• [Task brief]: Transcribe the records below word for word, leaving every picture out.

Collected data
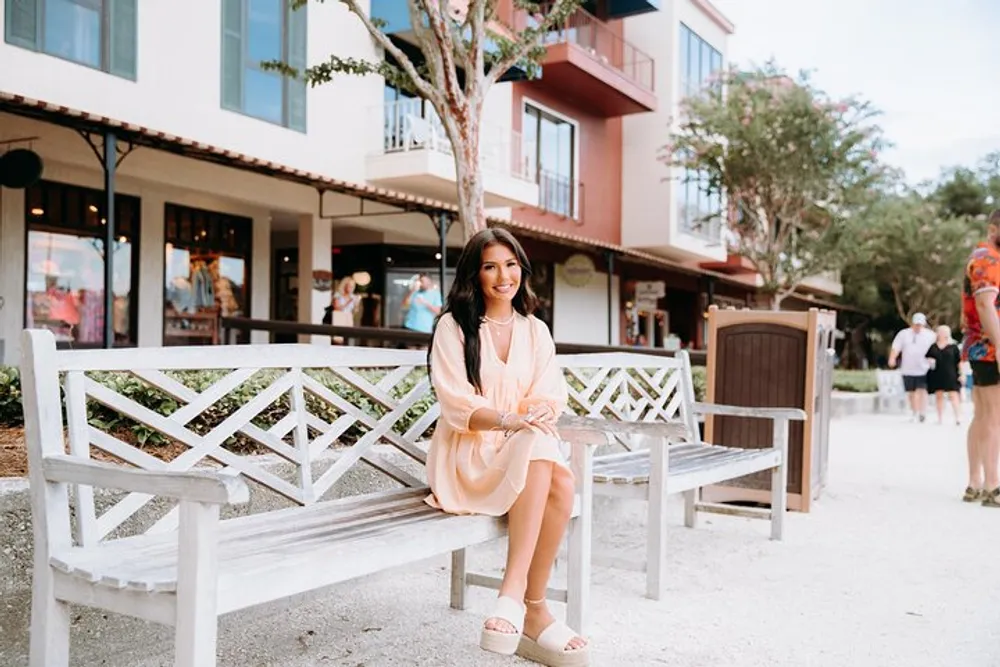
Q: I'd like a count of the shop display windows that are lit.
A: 2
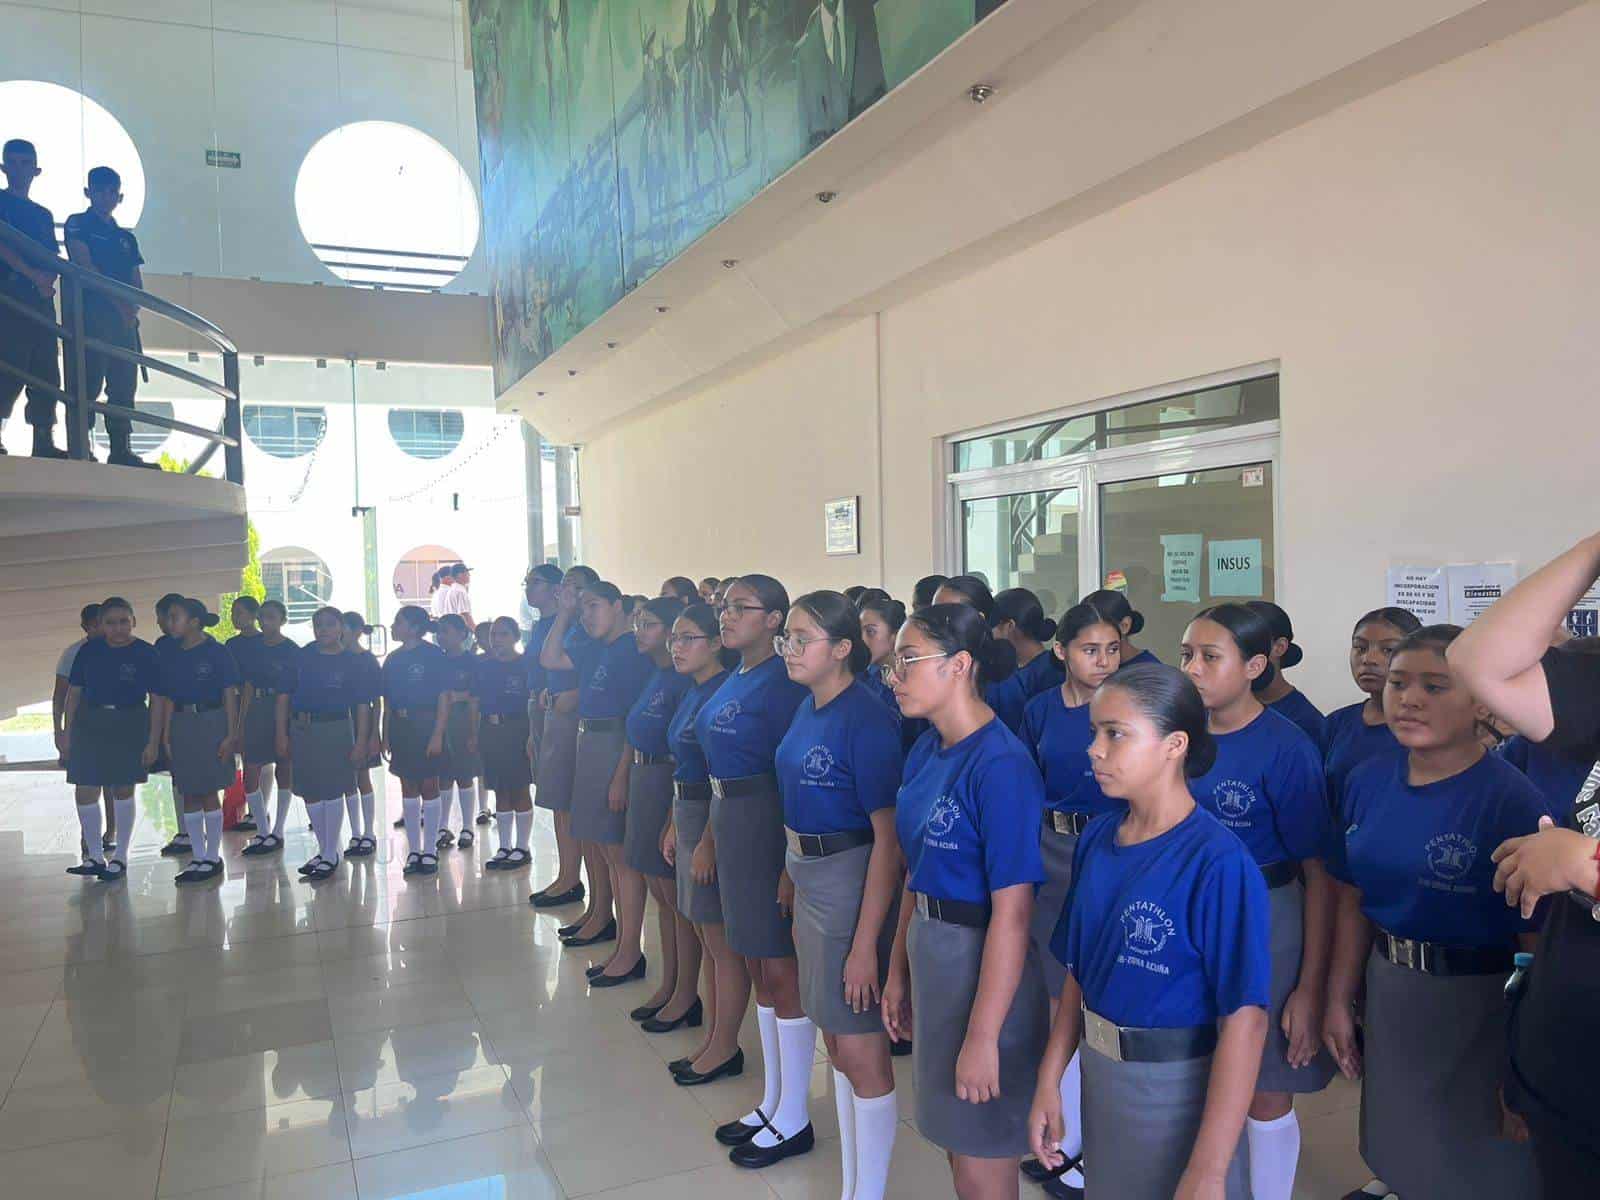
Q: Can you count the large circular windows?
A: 2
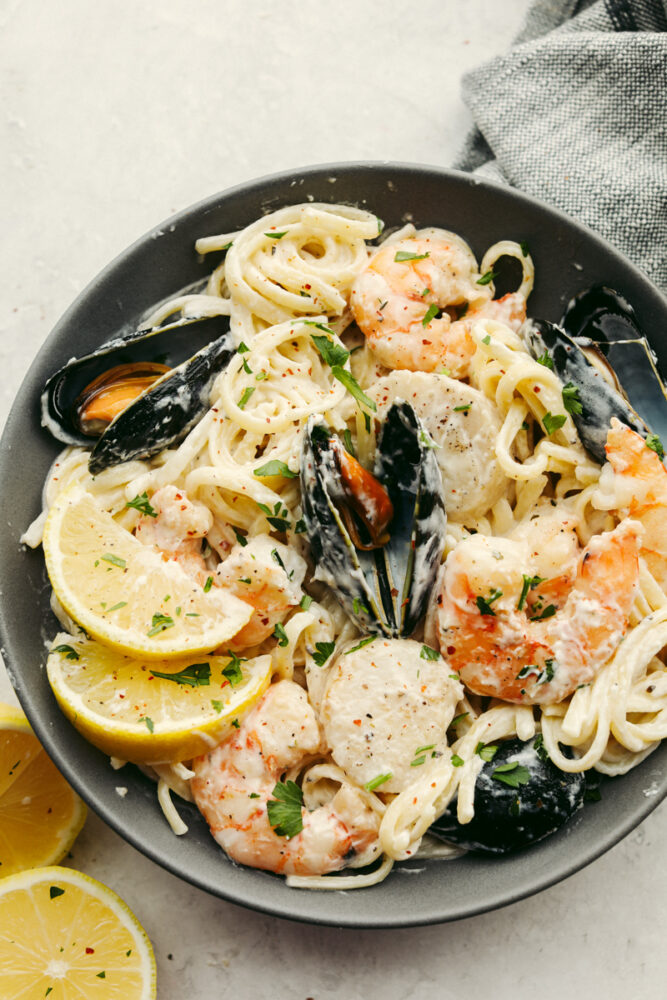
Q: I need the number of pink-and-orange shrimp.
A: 5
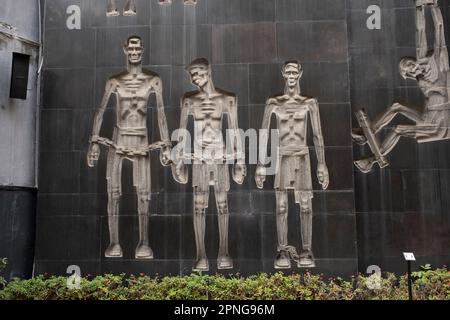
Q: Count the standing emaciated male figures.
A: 3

• [Result for this task]:
Q: I'd like a count of the shop display windows that are lit.
A: 2
Q: Can you count the large circular windows?
A: 2
Q: I need the number of pink-and-orange shrimp.
A: 5
Q: Count the standing emaciated male figures.
A: 3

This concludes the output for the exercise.